I have questions on:
1. Mike Holmgren, Rex Ryan, Lane Kiffin, Mike Shanahan, Mike Tomlin, Jim Harbaugh, and John Harbaugh
2. Any _NFP head coaches out there?
3. Correct me if I'm wrong?


----------



## TheWaffle (Aug 4, 2010)

Why do you think Urban Meyer is an INTJ?


----------



## gaudy316 (Nov 19, 2010)

thewaffle said:


> Why do you think Urban Meyer is an INTJ?


He's very calm, doesn't show any emotion except when he's mad, and doesn't really celebrate victories. 

I think he's an NTJ because he doesn't take any BS or let problems go under the carpet. If he sees a problem he'll address it. He's also VERY arrogant. He also takes very calculated risks (4th down situations). Takes an NT to come up with his offense schemes. 

I don't see any S or P in him.


----------



## Thrifty Walrus (Jul 8, 2010)

I would say Kiffin is an ENTP fosho, I mean, the shit that comes outa this guys mouth XD. And Carrol imo is an ENFP.

Those I'm not sure on, but as a huge BSU fan living in the Treasure Valley I approve of your typing of Pete. I'd also say Chizik is an ESTJ, I was gonna say ESFJ but although ESFJ's can be a hard ass I don't think they'd let the team be a bunch of thugs... But I suppose if that doesn't violate his beliefs he could be an ESFJ....

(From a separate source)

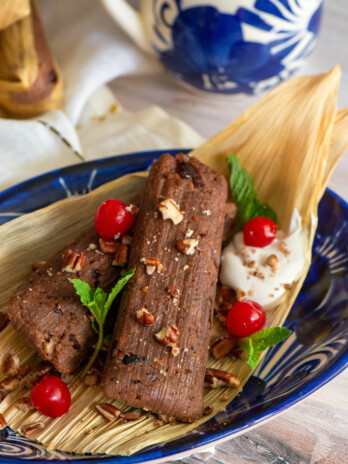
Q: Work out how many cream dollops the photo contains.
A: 1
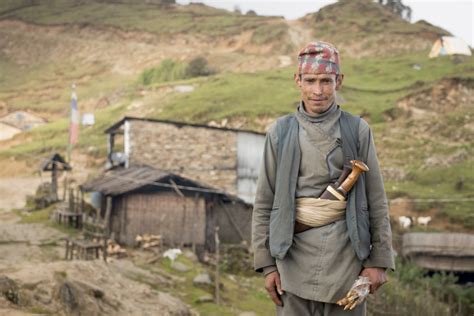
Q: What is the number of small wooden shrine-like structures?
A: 1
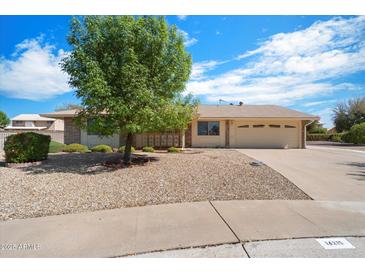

I think Pete could be an ENFJ though just because he doesn't talk much in his interviews and stuff doesn't mean he's an introvert, that's just his philosophy. And he cares as much about improving the players as people as he does their playing skills, I mean a couple years ago he suspended our star reciever (at the time) Jeremy Childs for poor grades. If I remember right he had a D in 1 class, lol. And Hout, the guy who got punched, got in trouble with Pete for talking shit to Blount..... After he had been punched, lol. So yeah I'm actually thinkin' ENFJ for him.

What about some of the big name players? Cam Newton - ESTP, Kellen Moore (golden boy) - INTJ, actually think Moore might be an ISTJ too.


----------



## SarahWilliams (May 5, 2010)

don't know all of them, but ill agree with nick saban being intj. 

and this whole category: 
ENFJ
Lou Holtz (Notre Dame, South Carolina) - the most senile ENFJ ever
Houston Nutt (Ole Miss)
Frank Beamer (VA Tech)

P.S. lolz for the lou holtz typing!


----------



## Mutatio NOmenis (Jun 22, 2009)

INTP- don't give a damn about football (U.S. or International)


----------



## gaudy316 (Nov 19, 2010)

Kiffin does come across to be a TP, but wasn't sure about I/E or N/S.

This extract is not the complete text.